Classical inference

STA 101L - Summer I 2022

Raphael Morsomme

Welcome

Announcements

Tuesday: lecture + QA
Wednesday: work on project (online OH)
Thursday: work on project (online OH)
Friday: presentations

Recap

HT via simulation
CI via bootstrap
5 cases
- one proportion
- two proportions
- one mean
- two means
- linear regression

Outline

Normal approximation
Classical approach to statistical inference
Standard error
Case 6 – many proportions (\(\chi^2\) test)
Case 7 – many means (ANOVA)

Individual exercise - warm up

Exercise 14.5

Exercise 17.2 – parts a and c

Exercise 17.4 – part c

03:00

Normal approximation

Normal distribution

tibble(x = seq(-5, 5, by = 0.001)) %>%
  mutate(normal = dnorm(x, mean = 0, sd = 1)) %>%
  ggplot() + 
  geom_line(aes(x, normal))

\(\Rightarrow\) unimodal, symmetric, thin tails – bell-shaped

HT using a normal approximation

Source: IMS

CI using a normal approximation

Source: IMS

Normal approximation

The normal distribution describes the variability of the different statistics

\(\hat{p}\), \(\bar{x}\), \(\hat{\beta}\)
simply look at all the histograms we have constructed from simulated samples (HT) and bootstrap samples (CI)!

Classical approach: instead of simulating the sampling distribution via simulation (HT) or bootstrapping (CI), we approximate it with a normal distribution.

Normal approximation for \(\bar{x}\)

We have seen that if a numerical variable \(X\) is normally distributed

\[ X\sim N(\mu, \sigma^2) \]

then the sample average is also normally distributed

\[ \bar{x} \sim N\left(\mu, \frac{\sigma^2}{n}\right) \]

Condition for the normality of \(\bar{x}\)

In practice, we cannot assume that the variable \(X\) is exactly normally distributed.

But as long as

the sample is large, or
the variable is approximately normal: unimodal, roughly symmetric and no serious outlier

\(\bar{x}\) is well approximated by a normal distribution

\[ \bar{x} \sim N\left(\mu, \frac{\sigma^2}{n}\right) \]

See the numerous histograms for case 3 (one mean) where the distribution of \(\bar{x}\) always looks pretty normal.

Normal approximation for \(\hat{p}\)

the observations are independent – the independence condition
\(p\) is not extreme and \(n\) is not small \((pn\ge 10 \text{ and } (1-p)n\ge 10)\) – the success-failure condition

the distribution of \(\hat{p}\) can be approximated by a normal distribution

\[ \hat{p} \sim N\left(p, \frac{p(1-p)}{n}\right) \]

Success-failure condition for CI

For CI, we verify the success-failure condition using the sample proportion \(\hat{p}\):

\[ \hat{p}n\ge 10 \text{ and } (1-\hat{p})n\ge 10 \]

Conditions are satisfied

p <- 0.4; n <- 100 # conditions are satisfied: p*n>10 and (1-p)*n>10
results <- tibble(p_hat = numeric())
for(i in 1 : 5e3){
  sim     <- purrr::rbernoulli(n, p)
  p_hat   <- mean(sim)
  results <- results %>% add_row(p_hat)
}
ggplot(results) + geom_histogram(aes(p_hat), binwidth = 0.01)

Normal approximation is good

tibble(p_hat = seq(0.2, 0.6, by = 0.001)) %>%
  mutate(normal_approximation = dnorm(p_hat, mean = p, sd = sqrt(p*(1-p)/n))) %>%
  ggplot() +
  geom_line(aes(x = p_hat, y = normal_approximation))

When the conditions are satisfied

When the conditions are satisfied, the normal distribution will be a good approximation.

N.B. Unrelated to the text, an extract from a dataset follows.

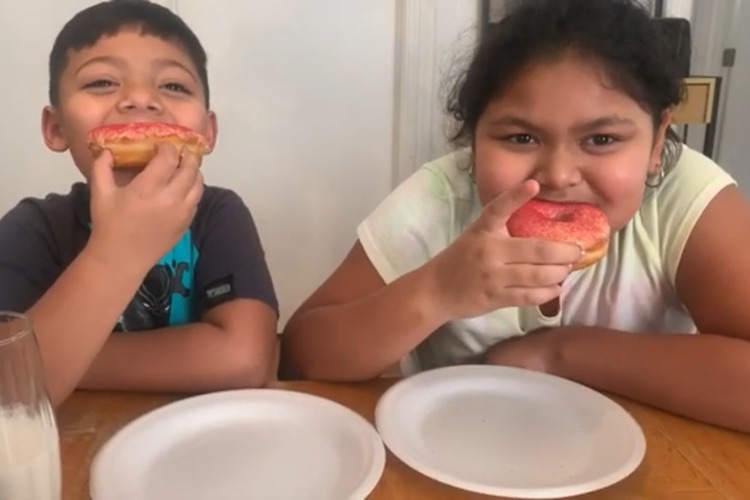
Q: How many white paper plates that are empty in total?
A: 2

The classical and modern (simulation, bootstrap) approaches to statistical inference will give the same results.

Conditions are not satisfied

p <- 0.025; n <- 100 # conditions are not satisfied: p*n<10 
results <- tibble(p_hat = numeric())
for(i in 1 : 5e3){
  sim     <- purrr::rbernoulli(n, p)
  p_hat   <- mean(sim)
  results <- results %>% add_row(p_hat)
}
ggplot(results) + geom_histogram(aes(p_hat), binwidth = 0.01) + xlim(-0.05, 0.1)

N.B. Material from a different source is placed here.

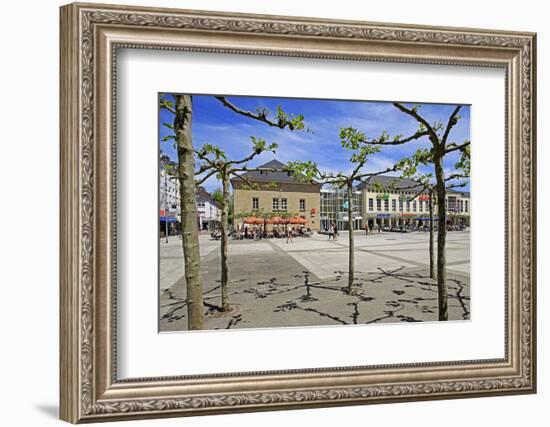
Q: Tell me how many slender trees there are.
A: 5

Normal approximation fails

tibble(p_hat = seq(-0.05, 0.1, by = 0.001)) %>%
  mutate(normal_approximation = dnorm(p_hat, mean = p, sd = sqrt(p*(1-p)/n))) %>%
  ggplot() + geom_line(aes(x = p_hat, y = normal_approximation)) + xlim(-0.05, 0.1)

When conditions are not satisfied

When the conditions are not satisfied, the normal distribution will not be a good approximation to the sampling distribution. In this case, we should not use the classical approach to statistical inference, but instead use simulation (HT) or bootstrap (CI).

The classical approach to HT and CI

The classical approach

Step 1: we are interested in the distribution of the statistic under \(H_0\).

Modern approach: simulate from this distribution
Classical approach: approximate this distribution with a normal distribution

HT

Step 2: we want to compute the p-value

Modern approach: the p-value is the proportion of simulations with a statistic at least as extreme as that of the observed sample
Classical approach: the p-value is the area under the curve of the normal distribution that is at least as extreme as the observed statistic.

What `R` does

R will compute the p-value for you. Here is what R does behind the scene:

CI

Step 2: identify the upper and lower bounds of the CI

Modern approach: find the appropriate percentiles among the simulated values
Classical approach:find the appropriate percentiles of the normal approximation

What `R` does

R will compute the upper and lower bounds for you. Here is what R does behind the scene:

Case 1 – one proportion

n <- 1500 # sample size
x <- 780  # number of successes
prop.test(
  x, n,             # observed data
  p = 0.5,          # value in the null hypothesis
  conf.level = 0.99 # confidence level for CI
  )


    1-sample proportions test with continuity correction

data:  x out of n, null probability 0.5
X-squared = 2.3207, df = 1, p-value = 0.1277
alternative hypothesis: true p is not equal to 0.5
99 percent confidence interval:
 0.4864251 0.5533970
sample estimates:
   p 
0.52

Comparison with simulation-based HT

The simulation-based HT yielded a p-value of 0.127.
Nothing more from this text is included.